● Activity: Transcribe exactly, please, the lines from the one containing "Q: In this scene, how" through the end of the records below, and leave out the pictures.

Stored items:
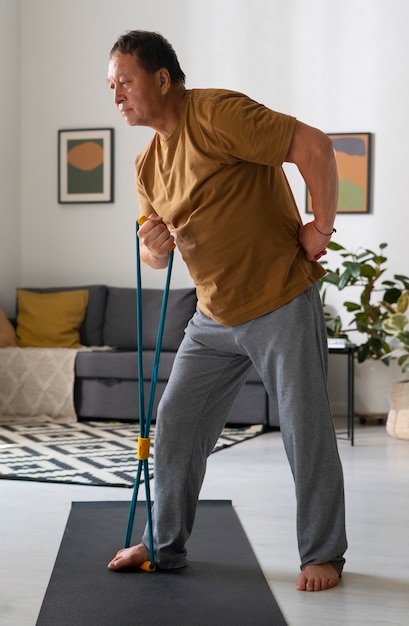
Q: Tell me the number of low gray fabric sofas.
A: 1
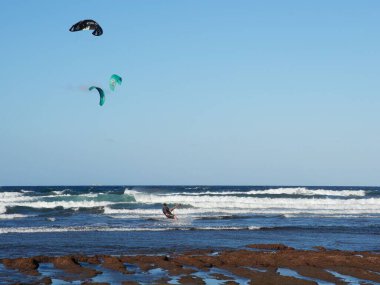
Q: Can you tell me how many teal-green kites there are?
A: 2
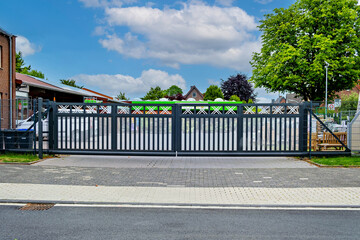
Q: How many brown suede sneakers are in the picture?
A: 0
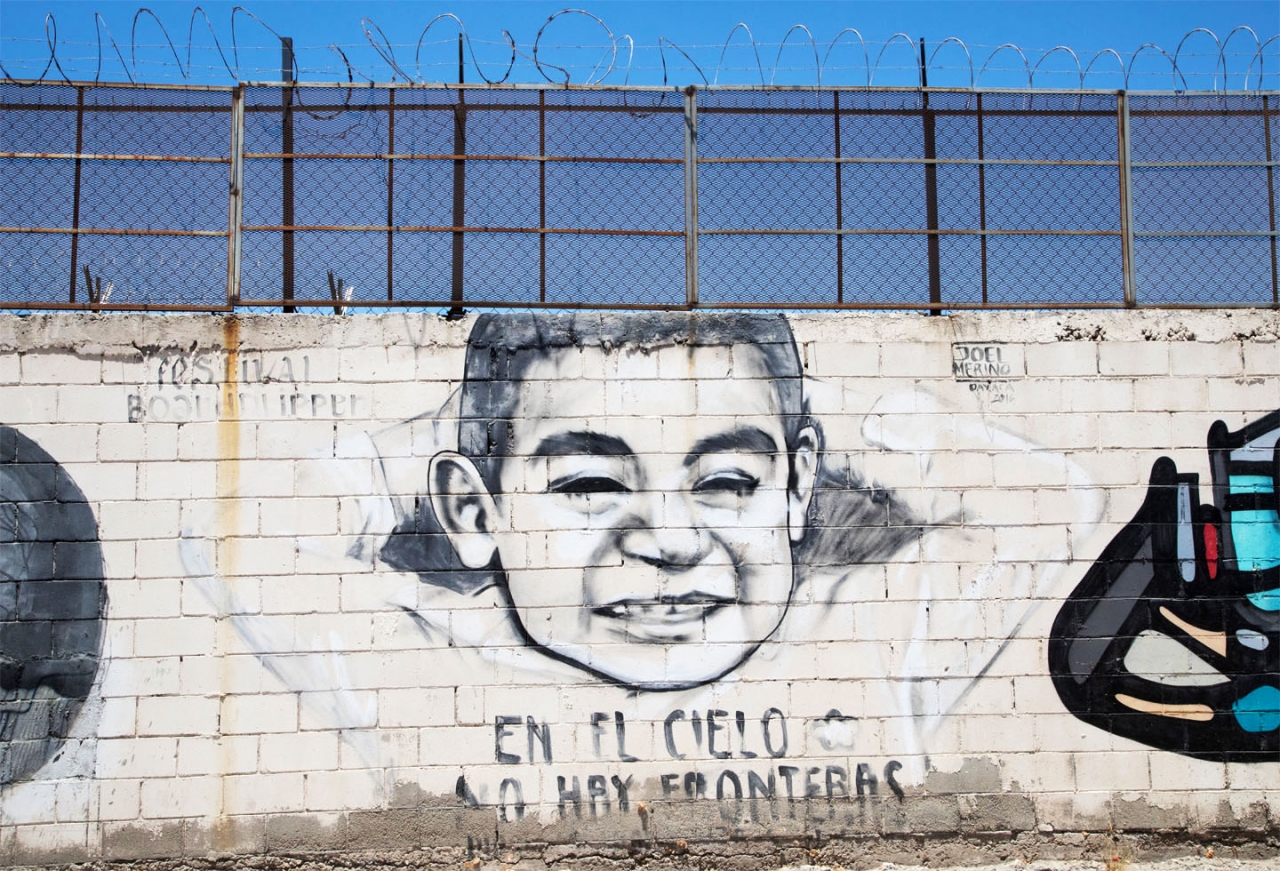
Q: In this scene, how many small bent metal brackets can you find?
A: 2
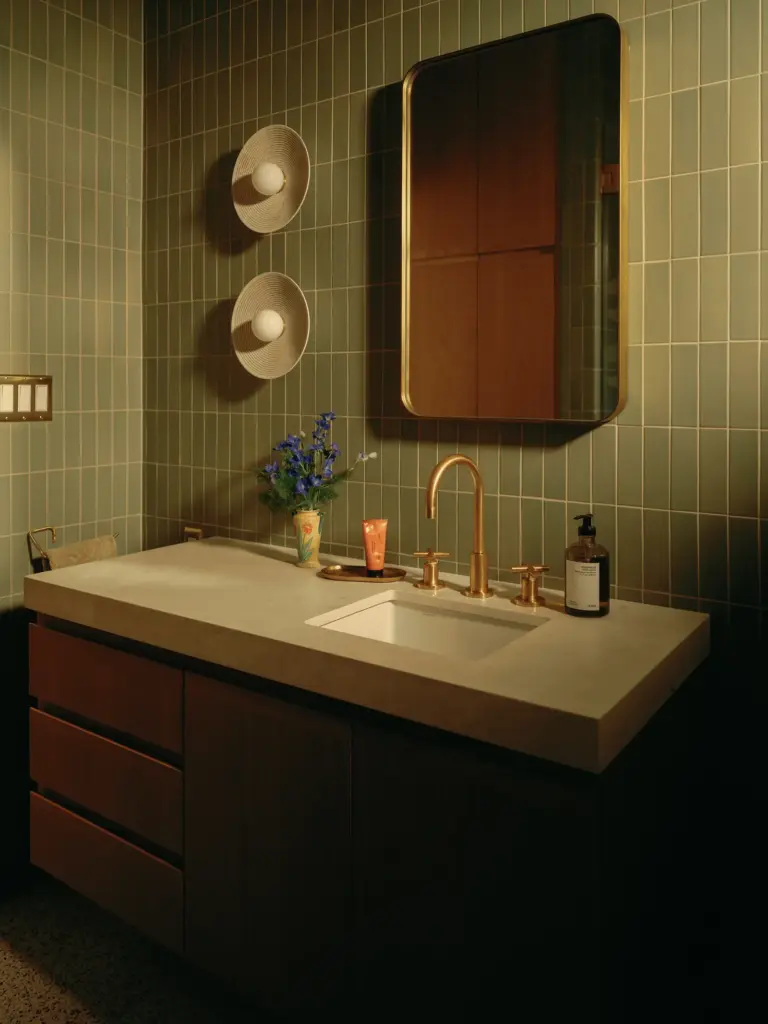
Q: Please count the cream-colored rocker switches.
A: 3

● Finished exercise:
Q: In this scene, how many small bent metal brackets can you find?
A: 2
Q: Please count the cream-colored rocker switches.
A: 3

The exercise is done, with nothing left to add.